PROVIDED RECORDS:

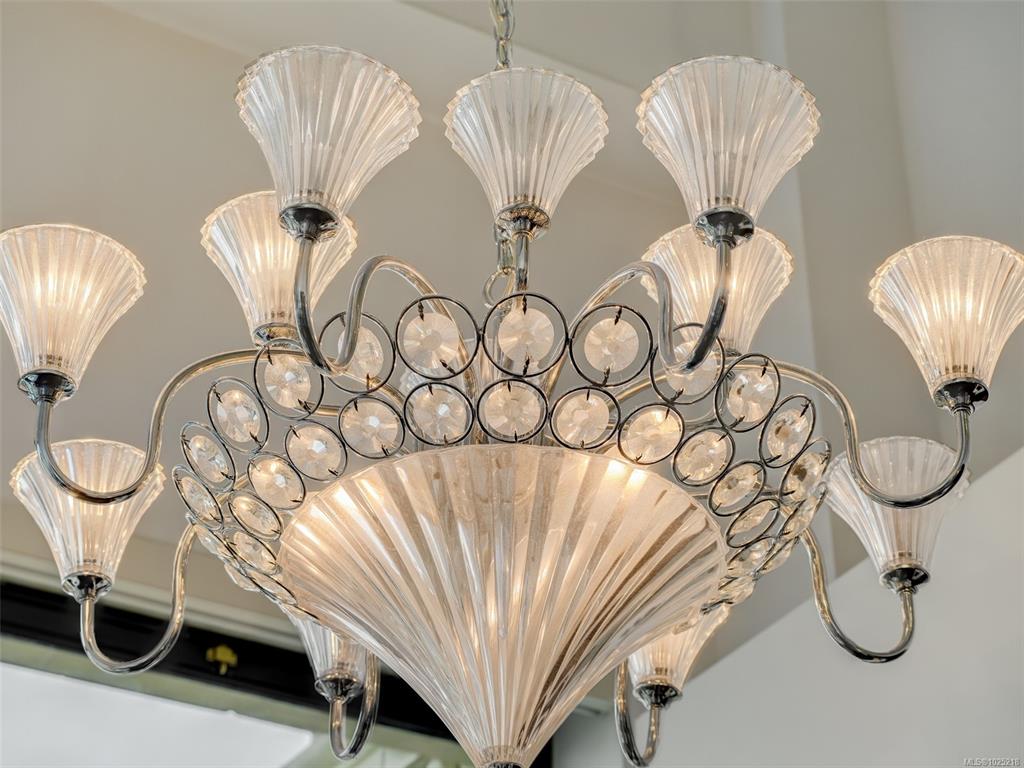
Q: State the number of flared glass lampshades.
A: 11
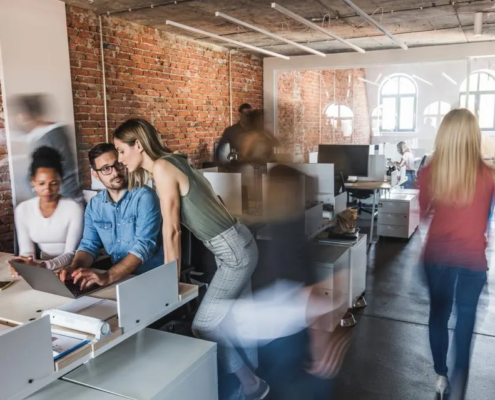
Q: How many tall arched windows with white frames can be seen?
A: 2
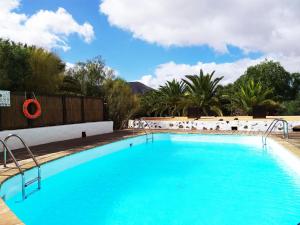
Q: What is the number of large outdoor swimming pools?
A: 1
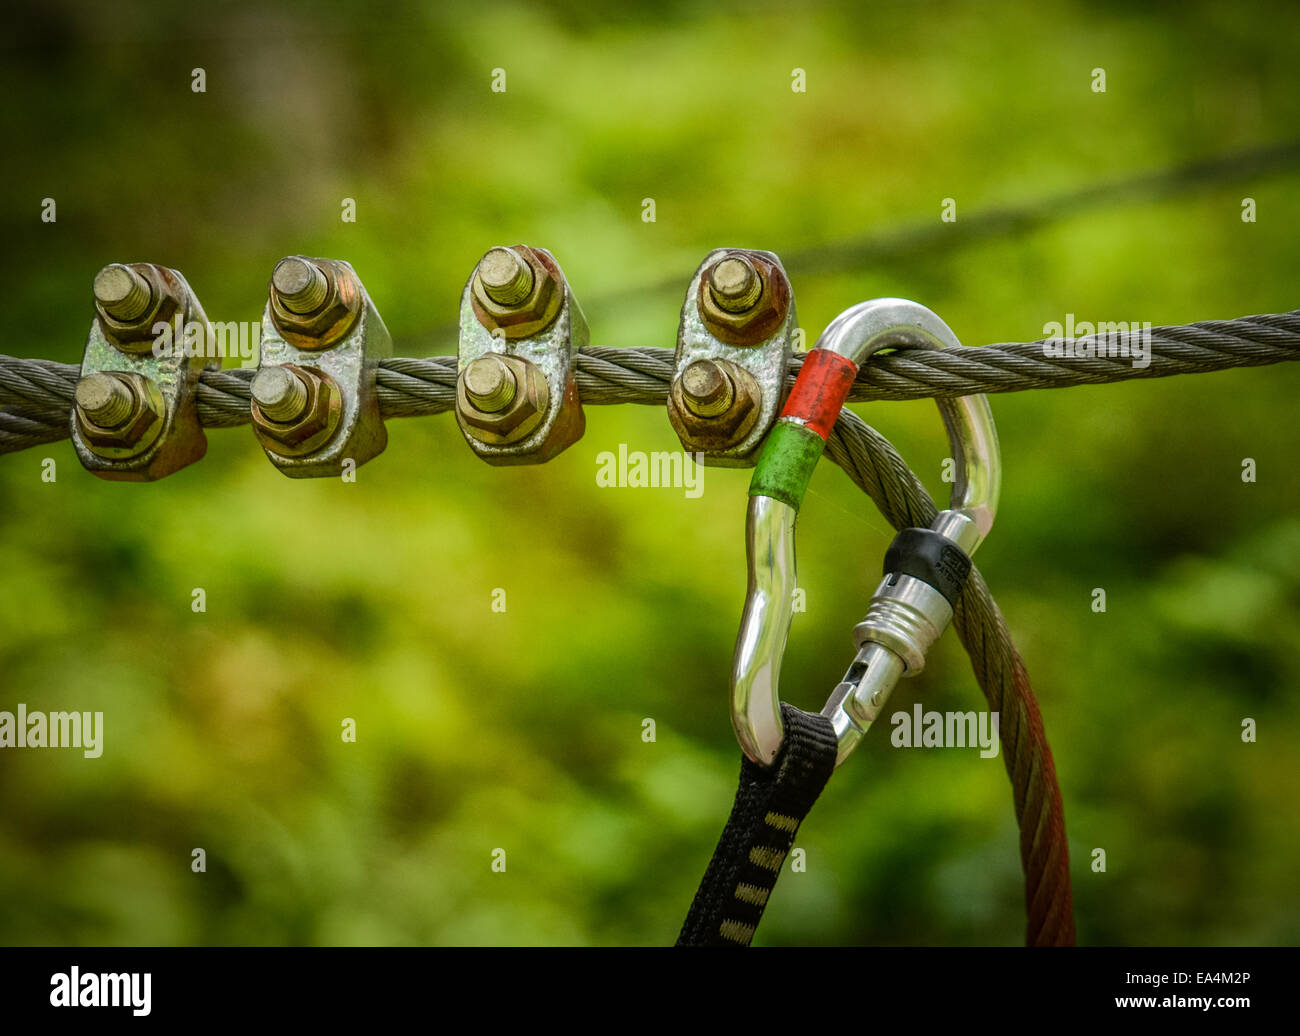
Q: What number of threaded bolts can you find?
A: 8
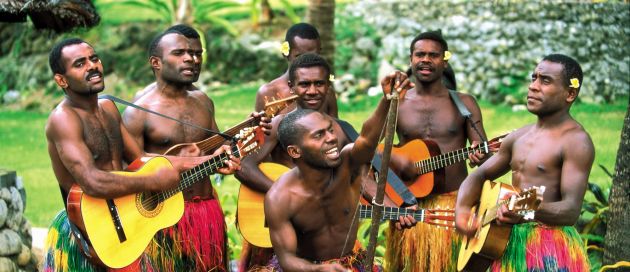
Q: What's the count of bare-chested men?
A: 7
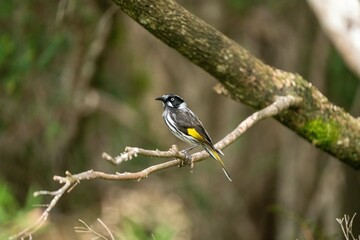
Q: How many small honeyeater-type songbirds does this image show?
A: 1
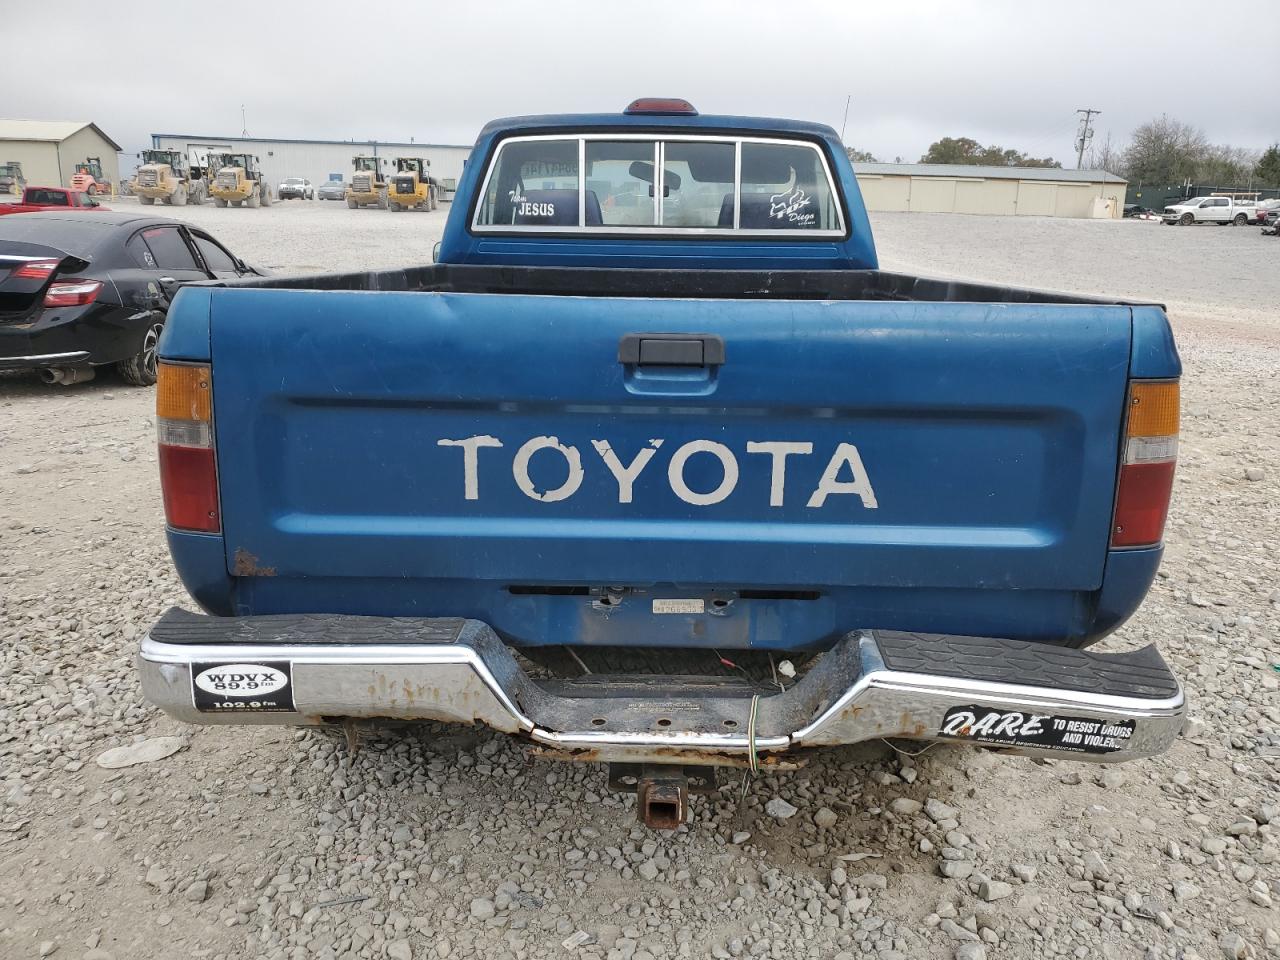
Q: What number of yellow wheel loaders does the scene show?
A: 4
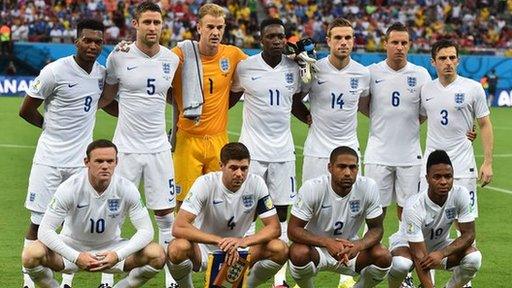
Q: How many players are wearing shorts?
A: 11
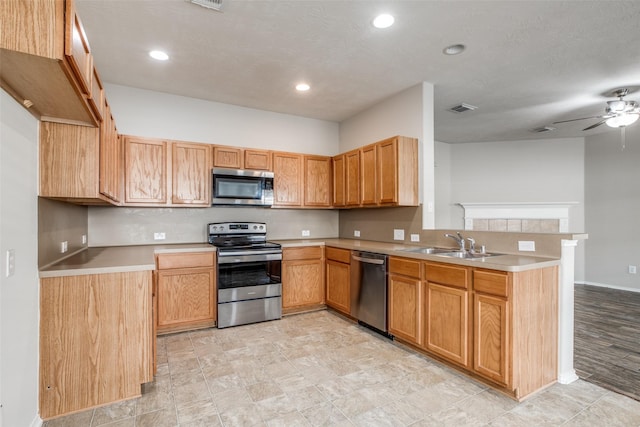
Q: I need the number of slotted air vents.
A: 3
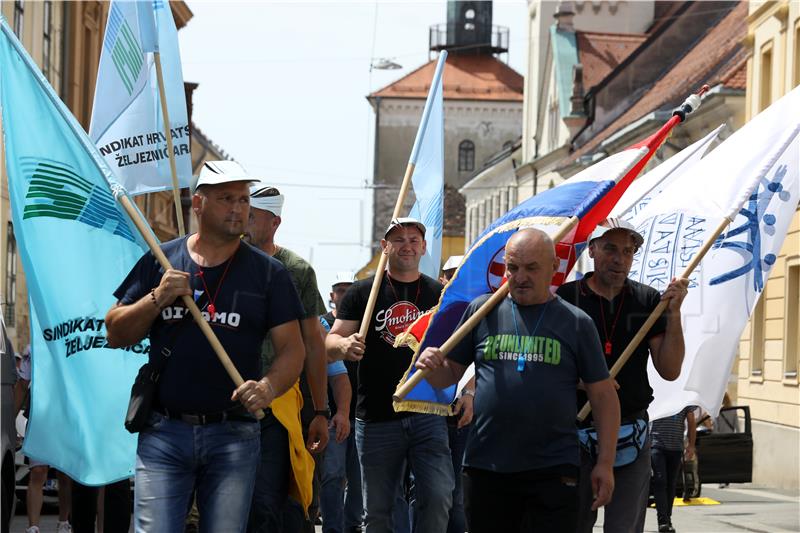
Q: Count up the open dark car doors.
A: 1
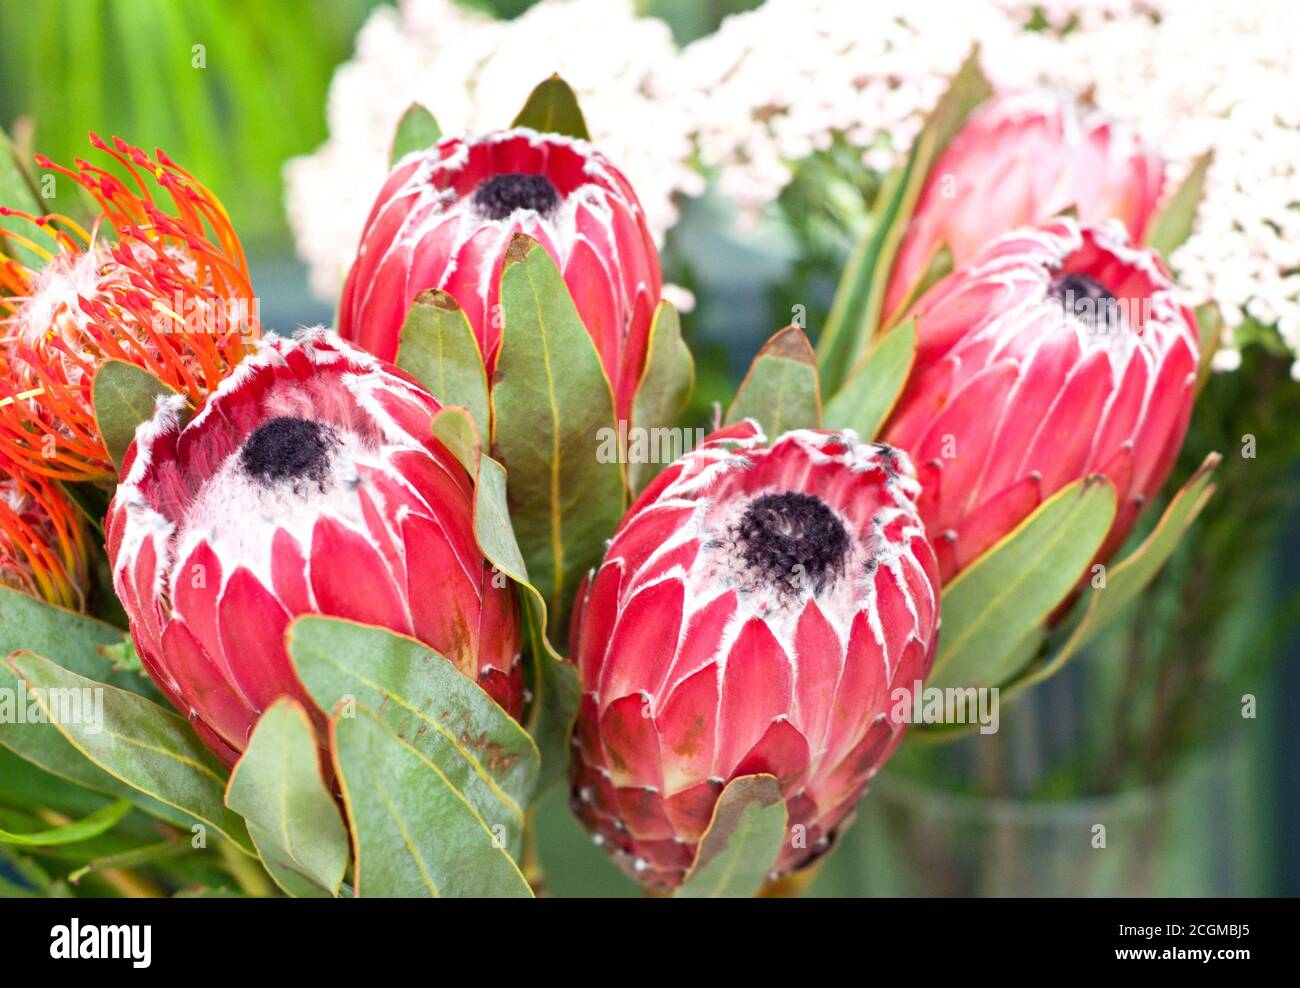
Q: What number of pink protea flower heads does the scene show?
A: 5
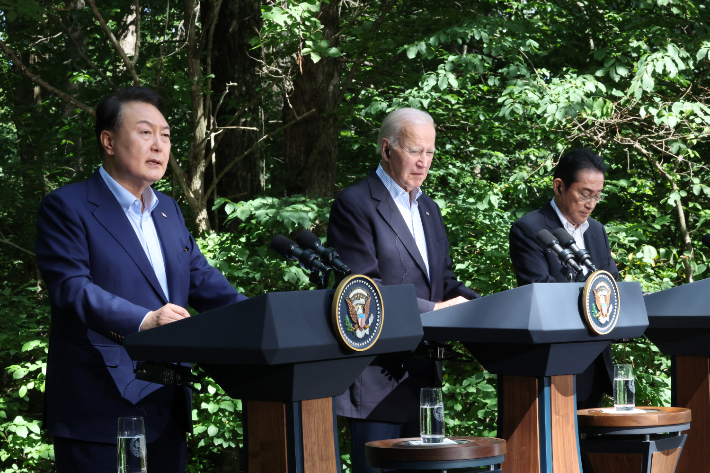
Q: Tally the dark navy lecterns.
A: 3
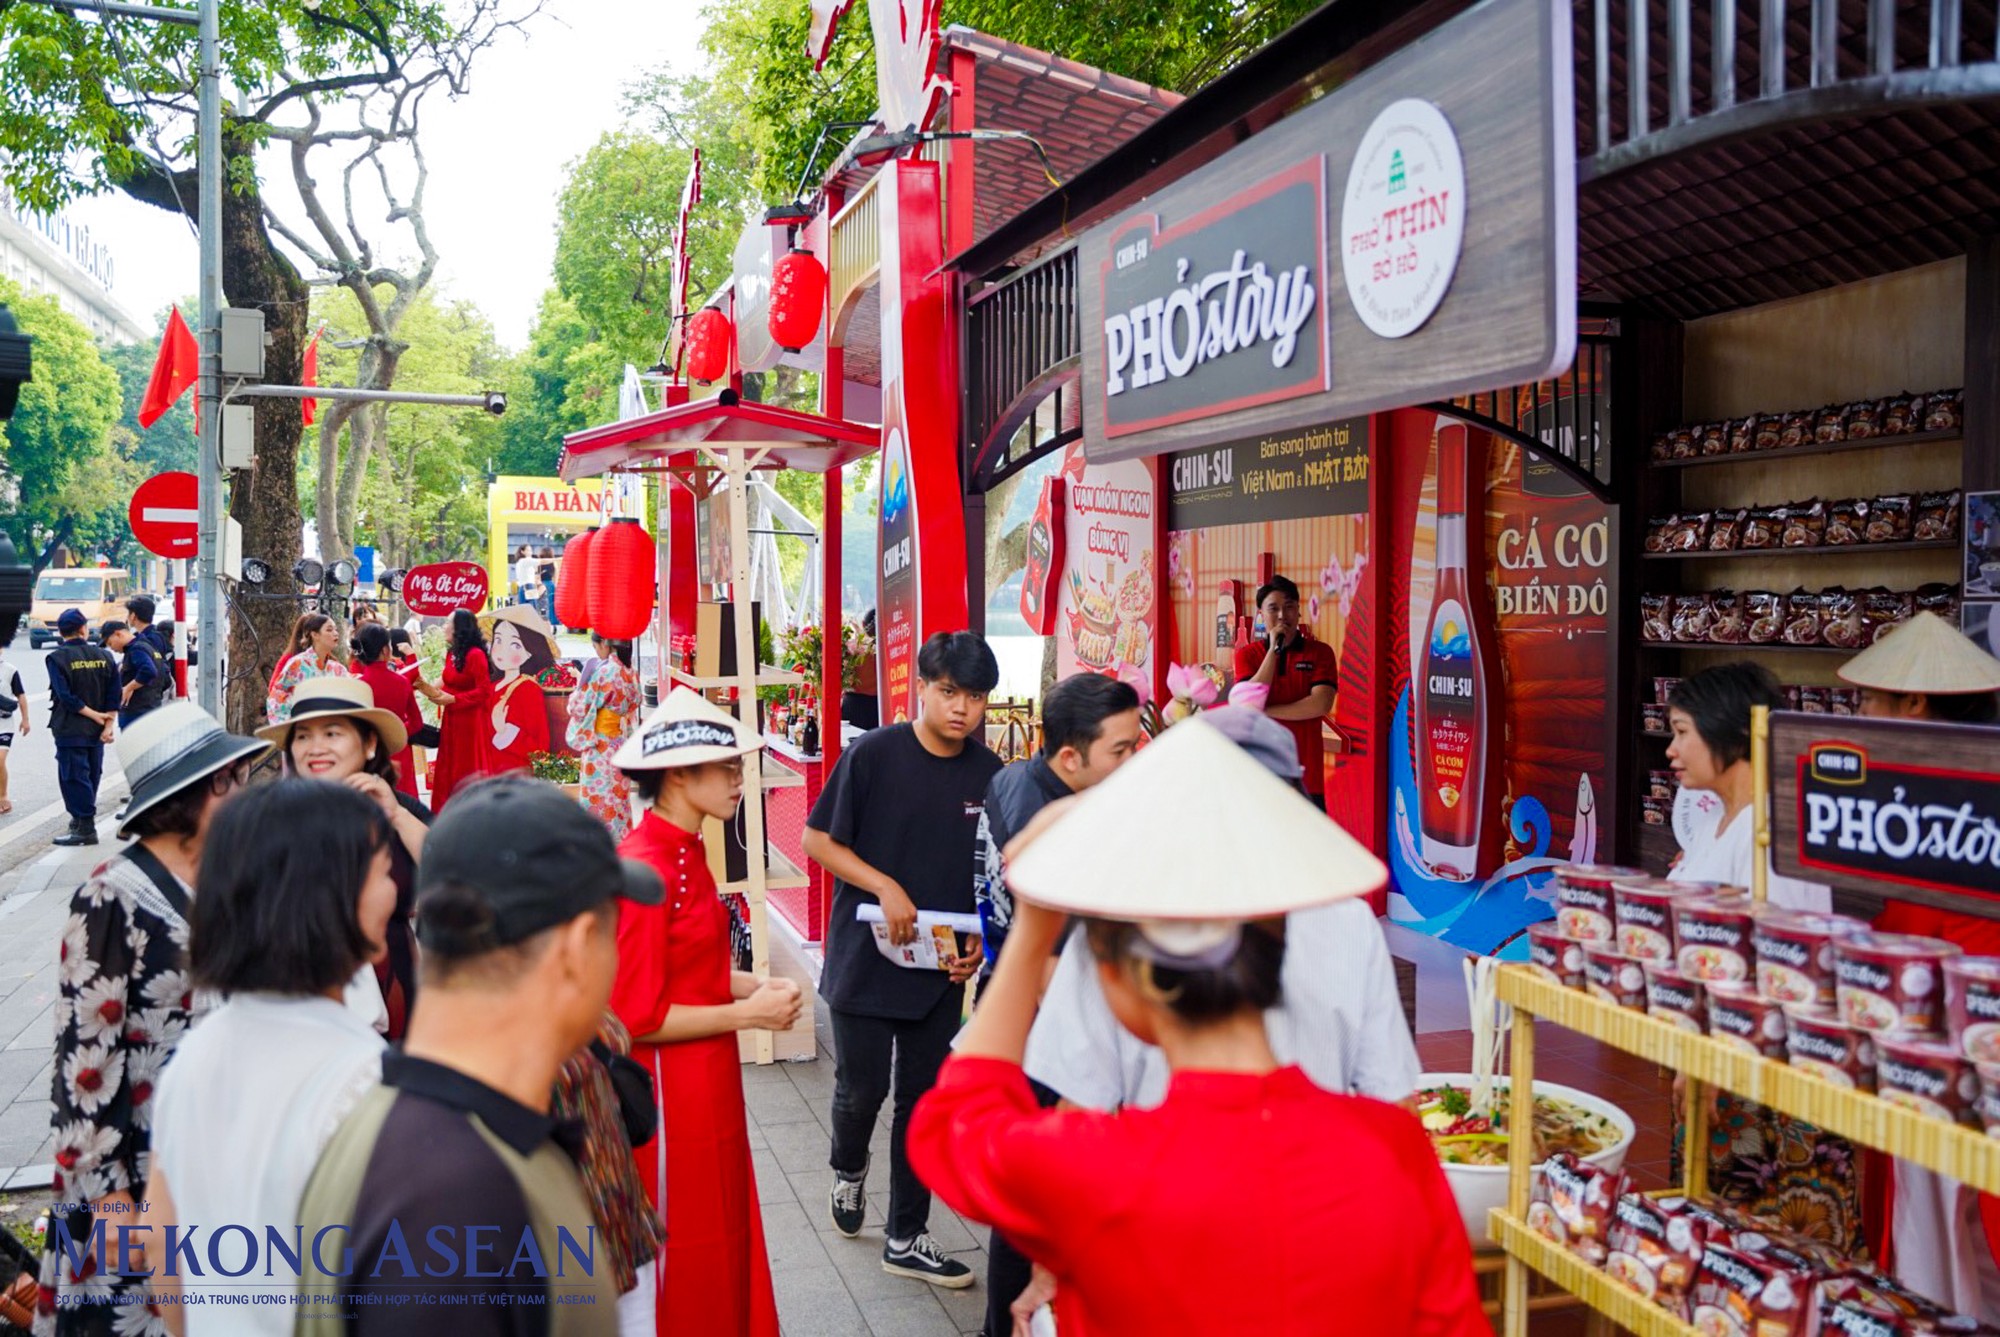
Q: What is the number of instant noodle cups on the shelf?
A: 13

REQUIREMENT: What is needed is a word-for-word copy of the data, minus its pictures.

FINAL ANSWER:
Q: State the number of flared glass lampshades.
A: 11
Q: How many tall arched windows with white frames can be seen?
A: 2
Q: What is the number of large outdoor swimming pools?
A: 1
Q: What number of threaded bolts can you find?
A: 8
Q: What's the count of bare-chested men?
A: 7
Q: How many small honeyeater-type songbirds does this image show?
A: 1
Q: What number of yellow wheel loaders does the scene show?
A: 4
Q: How many players are wearing shorts?
A: 11
Q: I need the number of slotted air vents.
A: 3
Q: Count up the open dark car doors.
A: 1
Q: What number of pink protea flower heads does the scene show?
A: 5
Q: Tally the dark navy lecterns.
A: 3
Q: What is the number of instant noodle cups on the shelf?
A: 13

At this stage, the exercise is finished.